Reste la gouvernance de la fondation abritée. Le fondateur est-il véritablement libre de ses mouvements ? «Oui. Nous ne siégeons pas dans les instances de gouvernance de fondations sous notre égide. Le conseiller qui suit la fondation abritée assiste systématiquement aux réunions de son comité exécutif, pour suivre les débats et apporter son expertise thématique et technique. Mais il n’a pas de droit de vote. Cependant, comme la fondation abritée agit juridiquement sous la responsabilité de la Fondation de France, nous disposons d’un droit de veto sur les décisions des fondateurs. Fort heureusement, depuis notre création, nous n’avons presque jamais eu à l’exercer», précise la directrice du mécénat à la Fondation de France.

Questions à Jean-Pierre Lefranc, directeur financier, Fondation de France

Comment sont gérés les actifs d’une fondation sous égide, à la Fondation de France ?
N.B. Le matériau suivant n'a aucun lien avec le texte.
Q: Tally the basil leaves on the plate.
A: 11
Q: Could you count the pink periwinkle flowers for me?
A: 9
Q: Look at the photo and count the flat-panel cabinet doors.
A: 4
Tout d’abord, il faut bien comprendre que l’actif d’une fondation est intégralement destiné à son projet philanthropique. Nous nous entendons avec le fondateur pour savoir comment placer ces sommes en fonction des objectifs de sa fondation, de ses souhaits et de la charte financière de la Fondation de France. Nous mettons à leur disposition quatre fonds communs de placement dédiés qui disposent chacun de leur profil de risques. Ces actifs sont gérés par des prestataires sélectionnés par appel d’offres par le comité financier de la Fondation de France.

Le fondateur peut aussi préférer confier la gestion des actifs de sa fondation à son banquier habituel et dans ce cas, nous ouvrons un compte chez ce banquier et conjointement avec le fondateur, nous lui donnons mandat de gérer l’argent de la fondation. Le fondateur peut aussi décider de continuer à gérer des titres mais dans ce cas, il accepte que les décisions soient prises avec les équipes de la Fondation de France qui sont alors chargées de passer les ordres.
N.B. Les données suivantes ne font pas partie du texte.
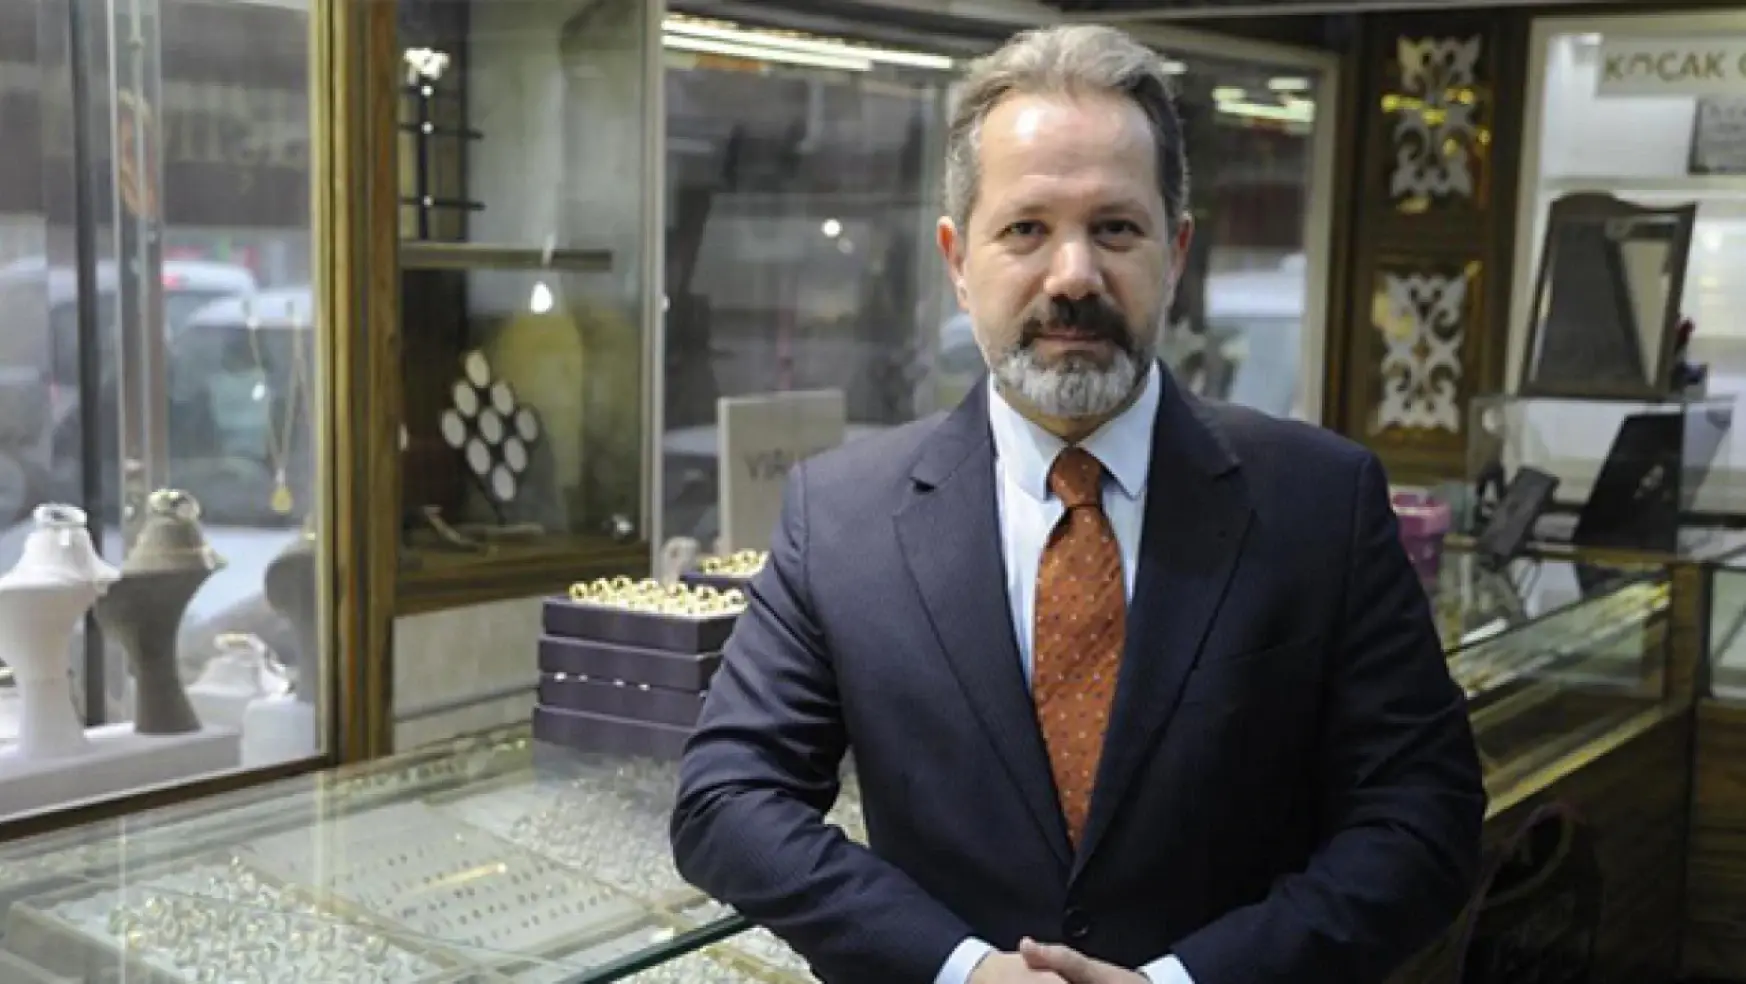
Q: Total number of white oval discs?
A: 9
Pouvez-vous orienter un fondateur qui aimerait investir dans la finance solidaire ?

Oui, bien sûr. C’est d’ailleurs un mouvement qui se développe et qui vise à mettre en cohérence la gestion des actifs de la fondation abritée avec son objet social. Nous commençons à développer une expertise et à tester des fonds ou participations dans ce domaine pour orienter les fondations qui sont intéressées.
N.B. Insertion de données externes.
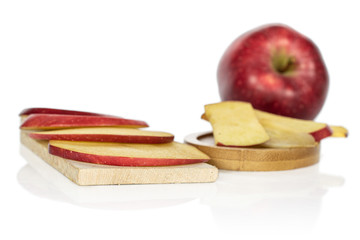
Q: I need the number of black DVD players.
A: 0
Cependant, avant d’investir dans la finance solidaire, nous demandons à la fondation d’appliquer les filtres ISR à son portefeuille, et nous ne proposons cette solution qu’aux fondations qui ont une «dotation» suffisante et qui peut être consommée. En effet, il est difficile de n’avoir que ce type de placements lorsqu’il faut financer l’ensemble des actions de la fondation par les revenus du capital. Enfin nous veillons à ce que les fondations intéressées soient au fait de la gestion d’investissements dans des entreprises à caractère social, non cotées, le «private equity à vocation sociale». C’est un secteur du marché financier qui nécessite une bonne compréhension de l’illiquidité, du risque et du temps.